Friday, July 5, 2013

The stuff we're born with, and (maybe) the stuff we're not

Lately I've been thinking about What We Come With: What qualities, what personality traits, are pre-loaded for us before we're aware? Before we're born? Before, even, the joining of our parents' genetic codes begin to describe us? What defines me as a lodestone for some people? What makes other people into celestial bodies around which I am compelled to orbit? Fair warning: it's a very me-me-me blog post; this is your chance to get out quickly.

People are coming and going so quickly in my own life right now. My father, from whom I've been quietly distant for long years, is facing the very serious illness of his wife. My Dear Old Person just suffered the loss of a nephew who, through an odd happenstance of timing, was more a brother than a dweller in the next generation. Other losses have already been touched upon in this forum. My mother's sister, whose kindness to me was profound, died just months ago; again, because of gentle estrangement, I didn't know about it. And some amazing re-connections have offered themselves to me in recent months, wrapped in grief and happy memory in almost equal measure, as though there were some great balancing scale by which the taking and the giving were measured.br>
Thoughts of my father are stepping stones to memories of my mother. Those overlaid recollections take me to music, straight as angels. My mother had known my father for some time before she married him, apparently on the rebound from a teenage romance. If she fell in love with him, according to her sister, it was during the singing of music in the church choir; it was in the blending of her unaffected alto with his sweet light baritone. It may not have been romantic love that saw them married, the sister of my mother said to me. It might have been the romance of music, the power of blended voices, that connected them and brief time, produced me. If I did not know the power of the romance of music as well as I do, I might not believe it. But I do. I do, because I can't remember a time at which I couldn't hear harmony in my head. I don't remember not knowing how to hear a third or a fourth above or below a melody line, though I had no words for any of those things. Since before I can remember, I've sung in configurations of voices in which I was always an alto. Was I born, thanks to my mother's warm alto or my father's sweet baritone, to have this voice? Was I born to wrap a melody in harmonies in my heart, whether or not anyone else could hear it? Did it come from them? Did it come from some ancestral power or benediction? It seems a silly cliche to ask whether the power of music might have some from my Scotch-Irish ancestors. And yet...consider my cousin Susan, whose mother is my father's sister. Susan is a Dade on her mother's side of the family, as I am on my father's side. And as I am an Irish McCaffrey on my mother' side, so is Susan an Irish McConnell. I was eleven years old when my mother died. Before then, my mother exposed me to classical music, to bluegrass, to country, but most of all, to the American folk music of her time, with its blood relationship to the broadside ballads of England and Ireland laid bare. I took in the interpretations of Joan Baez before I could read. What did Susan hear? And what does it mean?

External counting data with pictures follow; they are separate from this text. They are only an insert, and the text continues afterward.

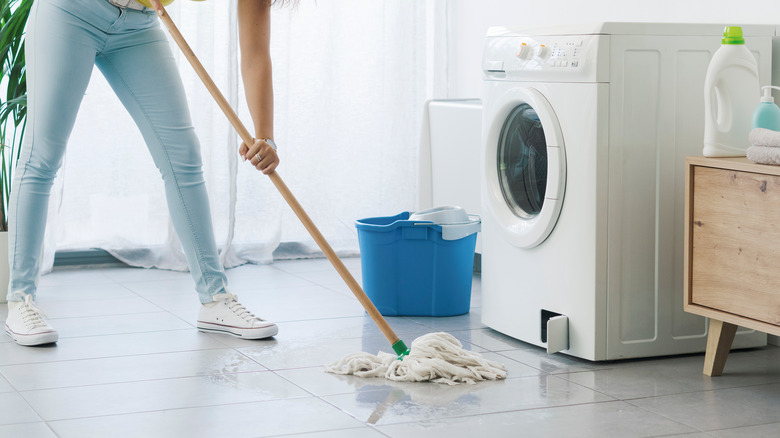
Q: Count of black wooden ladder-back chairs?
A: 0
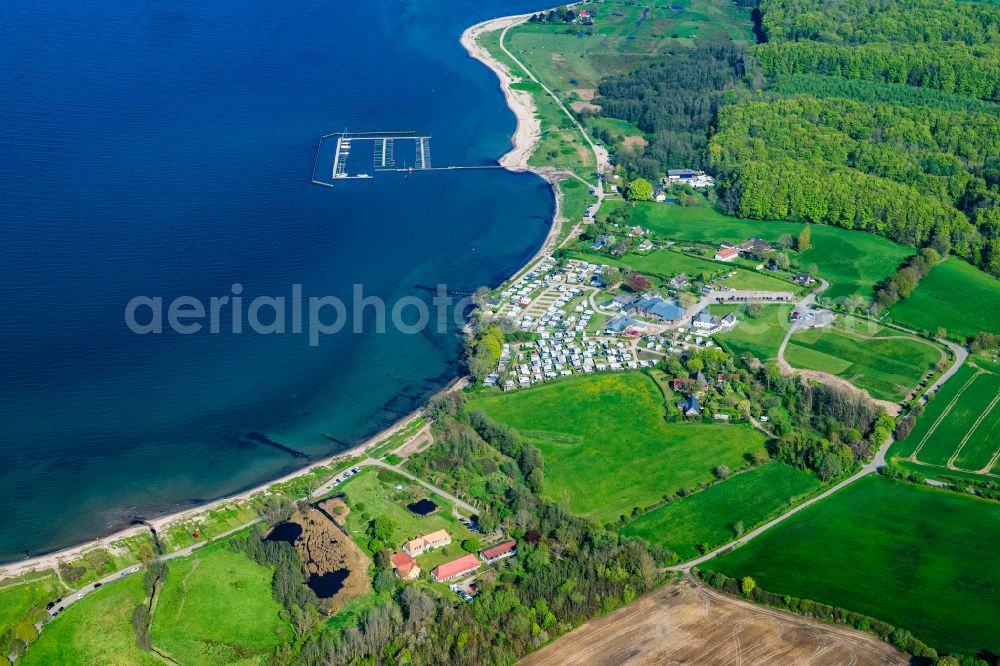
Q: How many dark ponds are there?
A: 3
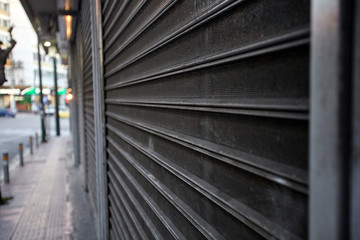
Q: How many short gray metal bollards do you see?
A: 4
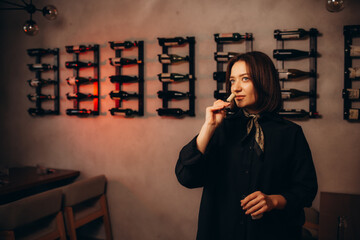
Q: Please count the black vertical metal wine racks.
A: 7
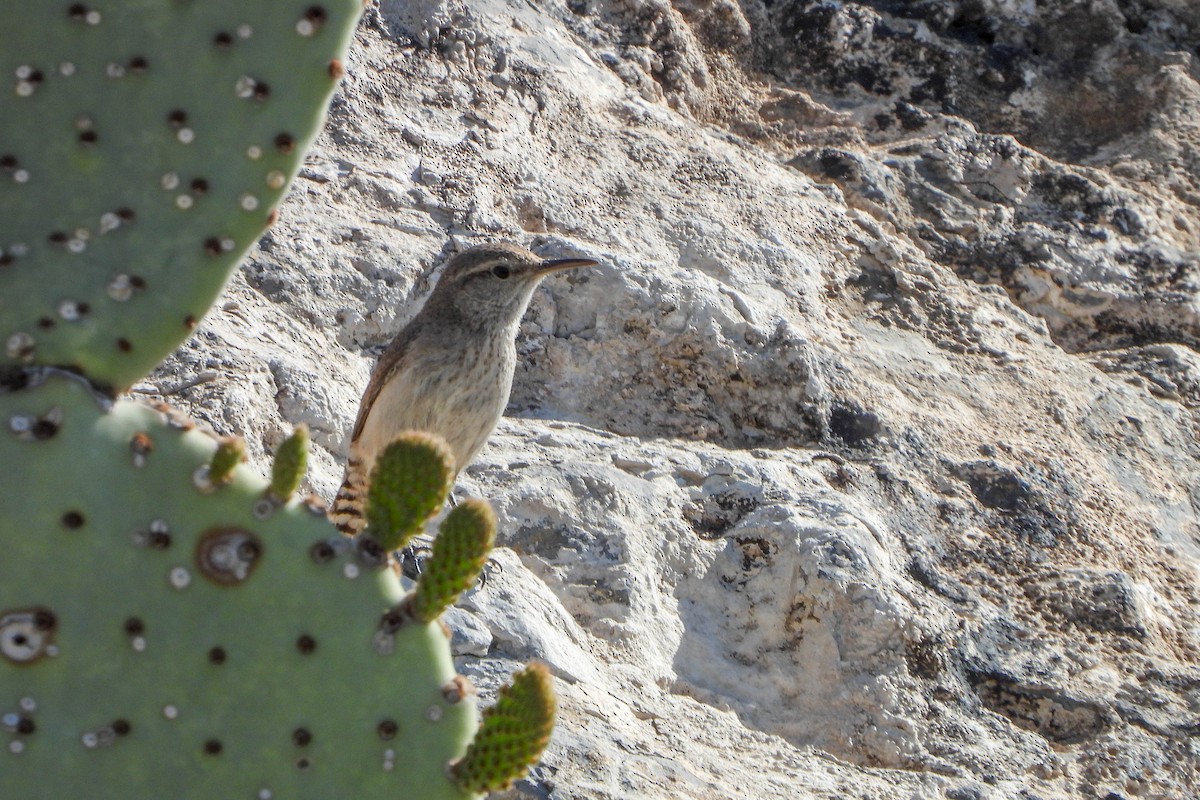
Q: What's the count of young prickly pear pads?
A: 5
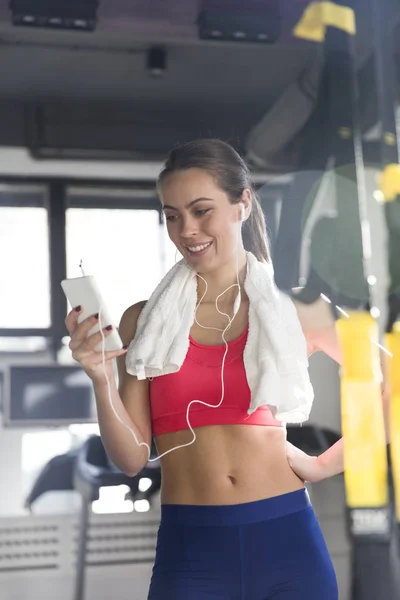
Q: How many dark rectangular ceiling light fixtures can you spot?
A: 2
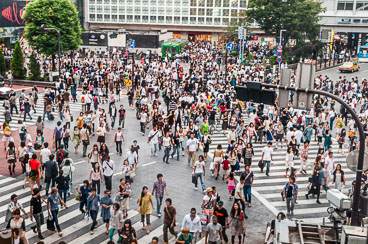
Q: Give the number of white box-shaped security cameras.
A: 1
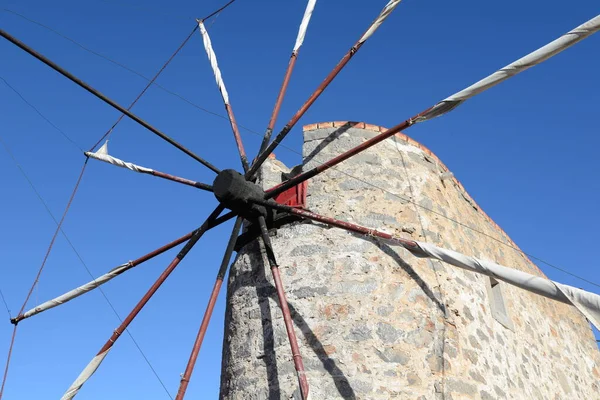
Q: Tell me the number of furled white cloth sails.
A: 8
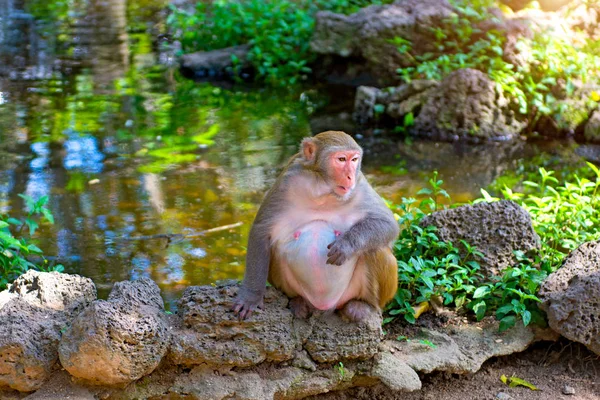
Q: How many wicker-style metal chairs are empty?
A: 0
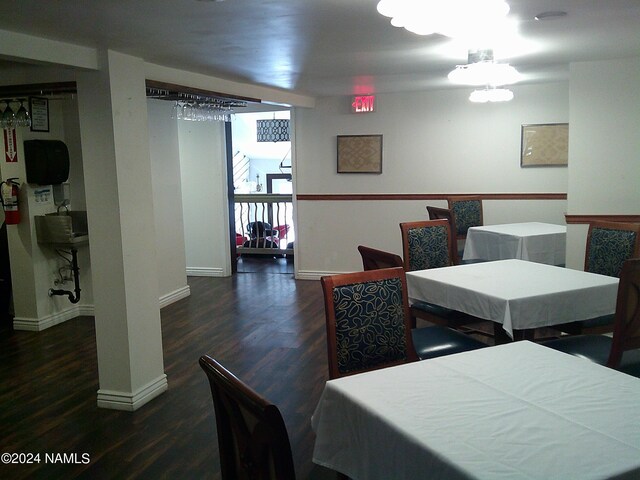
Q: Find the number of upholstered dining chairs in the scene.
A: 8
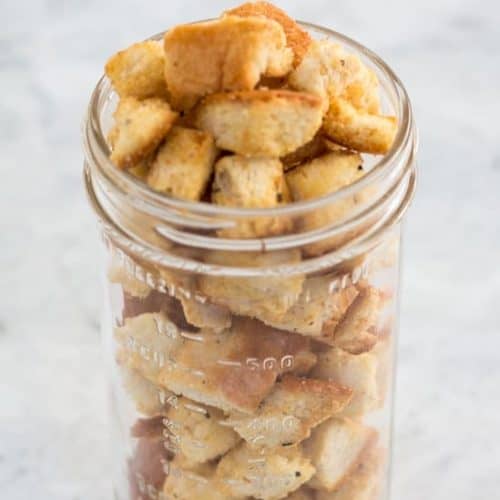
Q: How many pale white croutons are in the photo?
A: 0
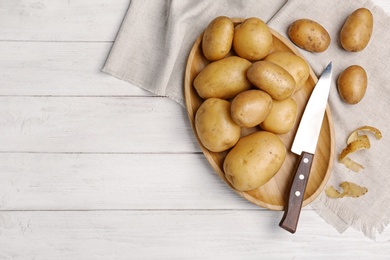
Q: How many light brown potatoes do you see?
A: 12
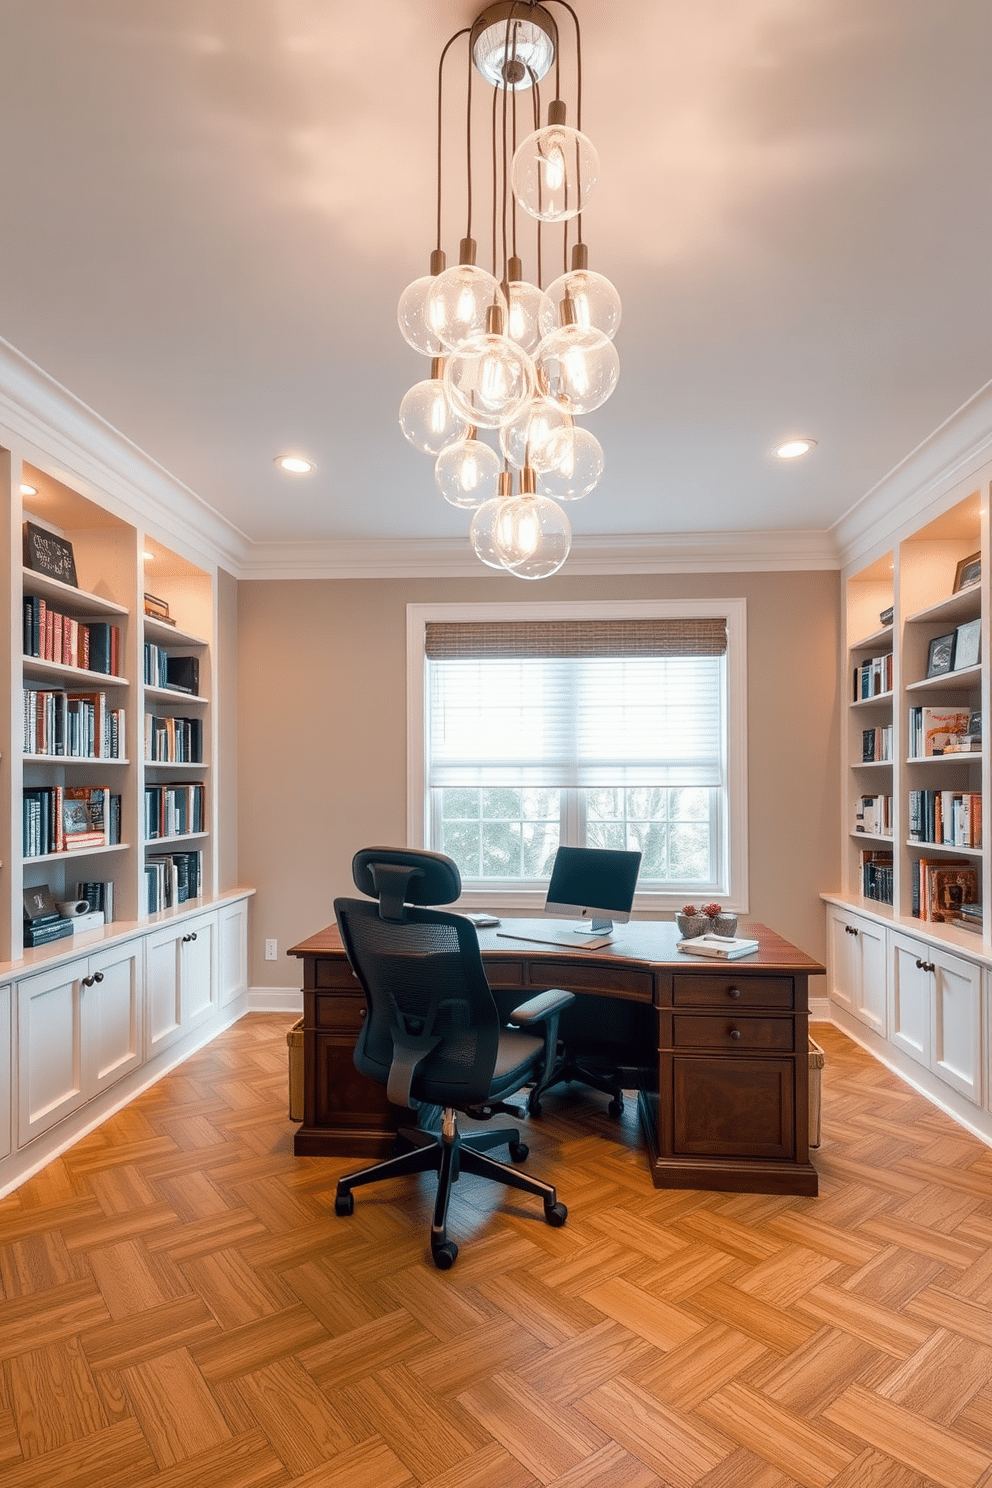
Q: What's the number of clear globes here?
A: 13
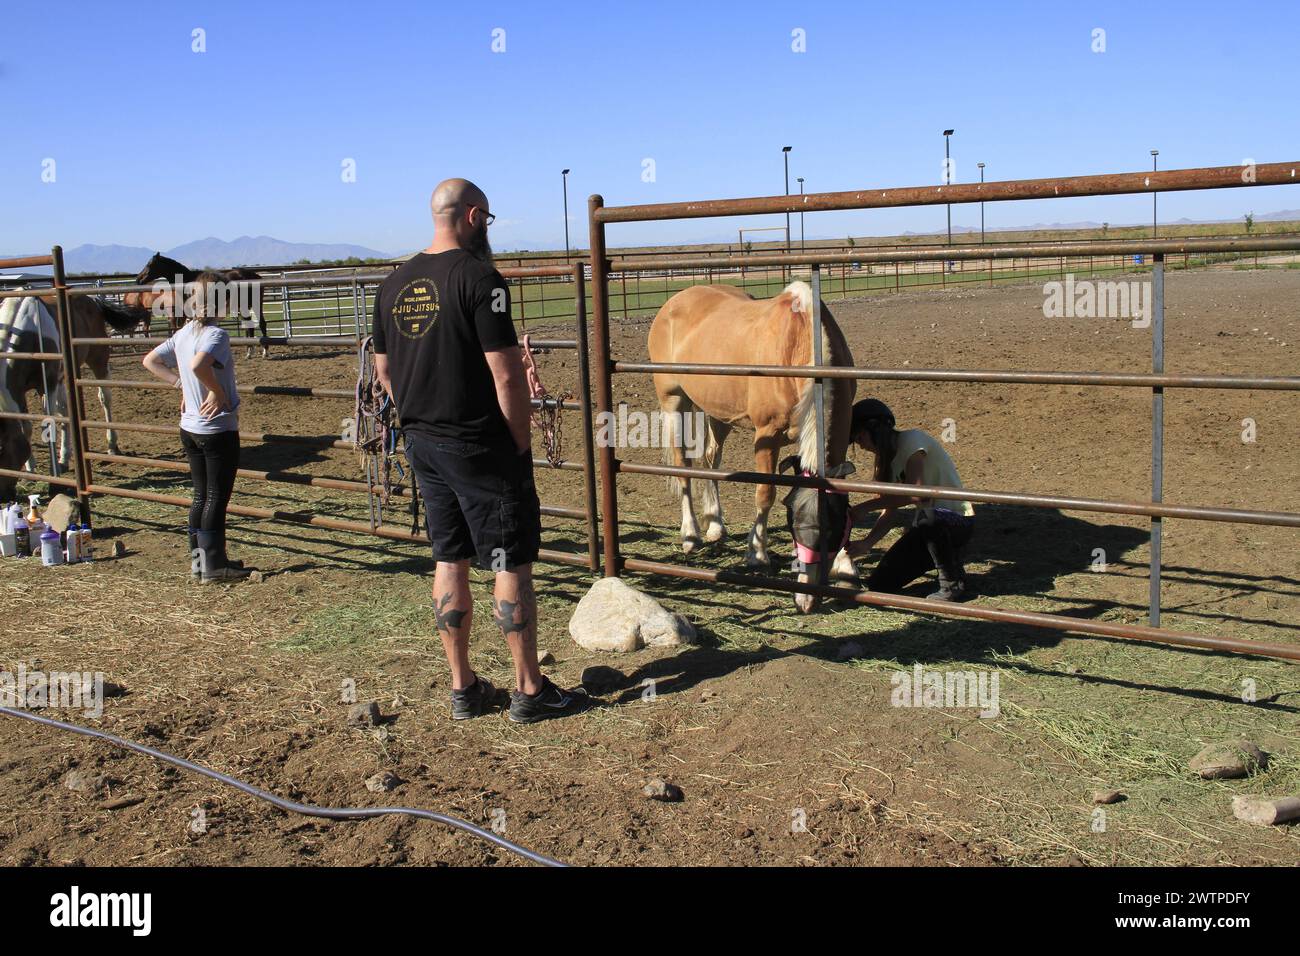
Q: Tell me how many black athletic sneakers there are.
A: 2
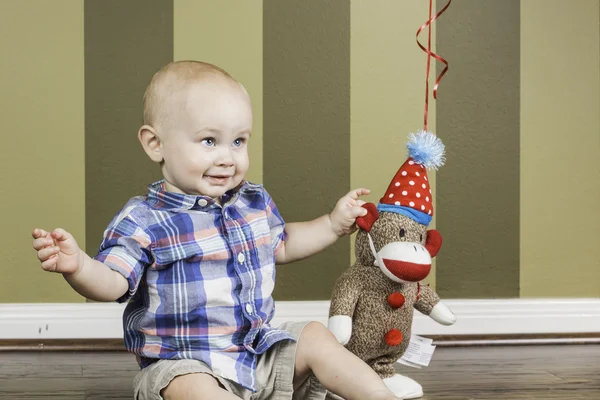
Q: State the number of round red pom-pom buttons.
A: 2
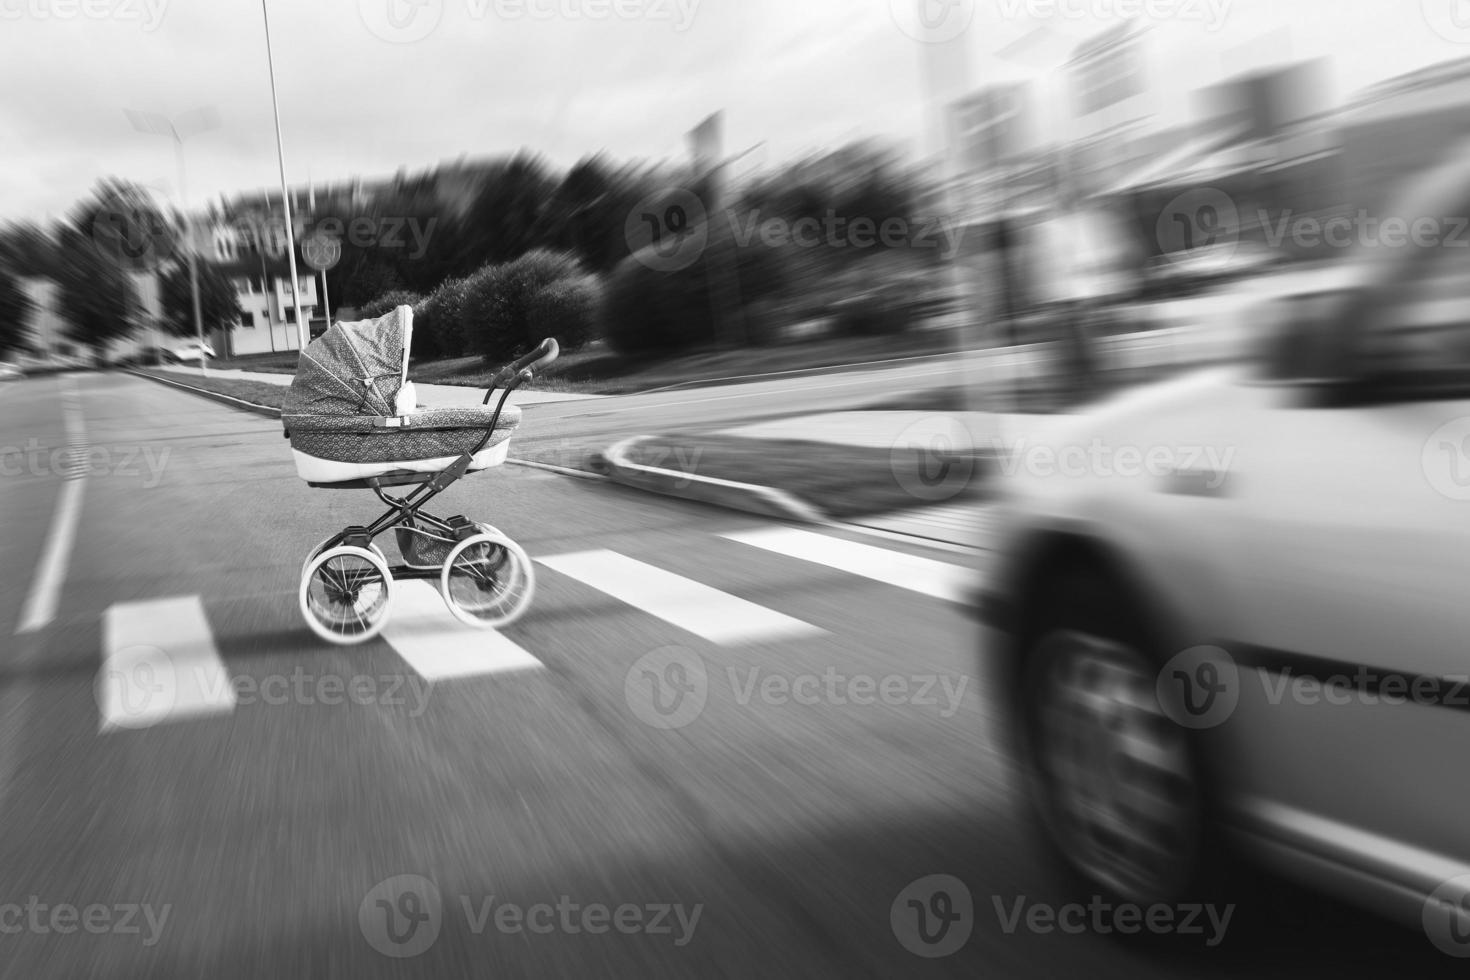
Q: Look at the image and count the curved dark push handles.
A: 1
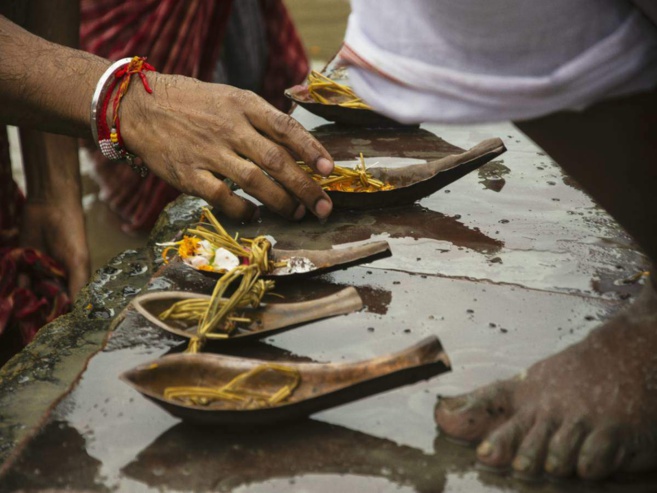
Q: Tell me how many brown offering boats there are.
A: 5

I asked my older son whether he could recall a time when, as a child, he could not hear harmony in his head.He said, more or less, "It's funny you ask that. Someone asked me about it recently, and I was surprised to realize that it's not possible for everyone else to filter out other parts. I can hear the melody, or the melody and one part, or all the parts...I can filter them out as I want. And I'd never realized that not everyone can do that."

Yeah, me neither.

But as our venerated teacher of music and musical director used to tell all of us who came through her choir always reminded us, there was learning, too. There was practice. There was the plain fact that when we were paid to spend an hour or so singing at a wedding or a funeral, we weren't being paid for that hour. We were paid for every practice, every lesson, every rehearsal, every moment spent singing the difficult sections in our heads; in fact, we were paid for every time we dreamt about the intricacies of a triplet or the defiant near-impossibilty of the 16-notes so beloved of Handel. So what did we bring to her, as students? And what did we take away from her? It's a tiny example, I know, but what do we bring into this world that is wholly our own, undiluted or enhanced by experience?

Since I like to share some food before sleeping I'll leave you with a reference to the image I posted last night to Istagram and Facebook, unless you can see this one. As a July Fourth finish, I made the James Beard cream biscuits of which we've often spoken here, recounted affectionately in the Fannie Farmer Cookbook by Marion Cunningham. This time they had fresh blueberries tucked inside. These were topped with a mixture of mashed sweetened strawberries and plain strawberries and blueberries, finished with gently sweetened fresh whipped cream. The cream biscuit recipe is simple and beautiful, and nothing's better in all the summer than fresh berries. So. If you need to know how to make the biscuits let me know. Or just ease back into your chair, think interesting thoughts, read something wonderful and bask in the opportunity summer offers us all to macerate our ideas together before we dream about the stuff we might be born with, once and always our own, and the stuff we might re-imagine, making richer with experience: the stuff that must inevitably define us?